- _Work to be completed_: The records that follow are to be given again exactly.
[[ Data to use open ]]
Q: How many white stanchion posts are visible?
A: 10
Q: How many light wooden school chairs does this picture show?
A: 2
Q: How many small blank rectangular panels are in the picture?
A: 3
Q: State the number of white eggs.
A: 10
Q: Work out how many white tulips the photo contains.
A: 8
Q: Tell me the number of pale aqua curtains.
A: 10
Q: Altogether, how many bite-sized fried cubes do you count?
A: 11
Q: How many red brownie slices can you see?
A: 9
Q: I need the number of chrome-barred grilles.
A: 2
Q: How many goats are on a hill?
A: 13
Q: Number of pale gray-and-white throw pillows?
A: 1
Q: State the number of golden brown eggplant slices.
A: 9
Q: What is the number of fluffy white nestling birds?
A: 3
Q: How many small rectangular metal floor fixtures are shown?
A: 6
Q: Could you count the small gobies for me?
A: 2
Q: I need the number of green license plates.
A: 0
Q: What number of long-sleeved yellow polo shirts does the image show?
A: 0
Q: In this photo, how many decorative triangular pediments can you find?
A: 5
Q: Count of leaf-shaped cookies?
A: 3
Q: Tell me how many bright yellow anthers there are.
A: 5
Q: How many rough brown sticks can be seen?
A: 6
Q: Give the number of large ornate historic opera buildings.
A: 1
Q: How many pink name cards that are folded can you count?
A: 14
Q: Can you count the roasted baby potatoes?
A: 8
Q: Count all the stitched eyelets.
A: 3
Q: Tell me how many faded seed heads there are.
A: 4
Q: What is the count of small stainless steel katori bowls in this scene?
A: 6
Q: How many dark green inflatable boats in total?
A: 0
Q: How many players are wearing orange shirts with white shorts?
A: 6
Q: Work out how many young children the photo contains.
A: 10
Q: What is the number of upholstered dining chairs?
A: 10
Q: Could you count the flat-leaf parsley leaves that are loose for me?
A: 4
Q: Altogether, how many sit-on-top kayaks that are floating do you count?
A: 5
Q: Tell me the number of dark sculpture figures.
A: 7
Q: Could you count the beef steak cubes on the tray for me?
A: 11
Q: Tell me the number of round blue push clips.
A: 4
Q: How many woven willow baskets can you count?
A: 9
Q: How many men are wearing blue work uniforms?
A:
[[ Data to use closed ]]
- _Problem solution_:
Q: How many white stanchion posts are visible?
A: 10
Q: How many light wooden school chairs does this picture show?
A: 2
Q: How many small blank rectangular panels are in the picture?
A: 3
Q: State the number of white eggs.
A: 10
Q: Work out how many white tulips the photo contains.
A: 8
Q: Tell me the number of pale aqua curtains.
A: 10
Q: Altogether, how many bite-sized fried cubes do you count?
A: 11
Q: How many red brownie slices can you see?
A: 9
Q: I need the number of chrome-barred grilles.
A: 2
Q: How many goats are on a hill?
A: 13
Q: Number of pale gray-and-white throw pillows?
A: 1
Q: State the number of golden brown eggplant slices.
A: 9
Q: What is the number of fluffy white nestling birds?
A: 3
Q: How many small rectangular metal floor fixtures are shown?
A: 6
Q: Could you count the small gobies for me?
A: 2
Q: I need the number of green license plates.
A: 0
Q: What number of long-sleeved yellow polo shirts does the image show?
A: 0
Q: In this photo, how many decorative triangular pediments can you find?
A: 5
Q: Count of leaf-shaped cookies?
A: 3
Q: Tell me how many bright yellow anthers there are.
A: 5
Q: How many rough brown sticks can be seen?
A: 6
Q: Give the number of large ornate historic opera buildings.
A: 1
Q: How many pink name cards that are folded can you count?
A: 14
Q: Can you count the roasted baby potatoes?
A: 8
Q: Count all the stitched eyelets.
A: 3
Q: Tell me how many faded seed heads there are.
A: 4
Q: What is the count of small stainless steel katori bowls in this scene?
A: 6
Q: How many dark green inflatable boats in total?
A: 0
Q: How many players are wearing orange shirts with white shorts?
A: 6
Q: Work out how many young children the photo contains.
A: 10
Q: What is the number of upholstered dining chairs?
A: 10
Q: Could you count the flat-leaf parsley leaves that are loose for me?
A: 4
Q: Altogether, how many sit-on-top kayaks that are floating do you count?
A: 5
Q: Tell me the number of dark sculpture figures.
A: 7
Q: Could you count the beef steak cubes on the tray for me?
A: 11
Q: Tell me the number of round blue push clips.
A: 4
Q: How many woven willow baskets can you count?
A: 9
Q: How many men are wearing blue work uniforms?
A:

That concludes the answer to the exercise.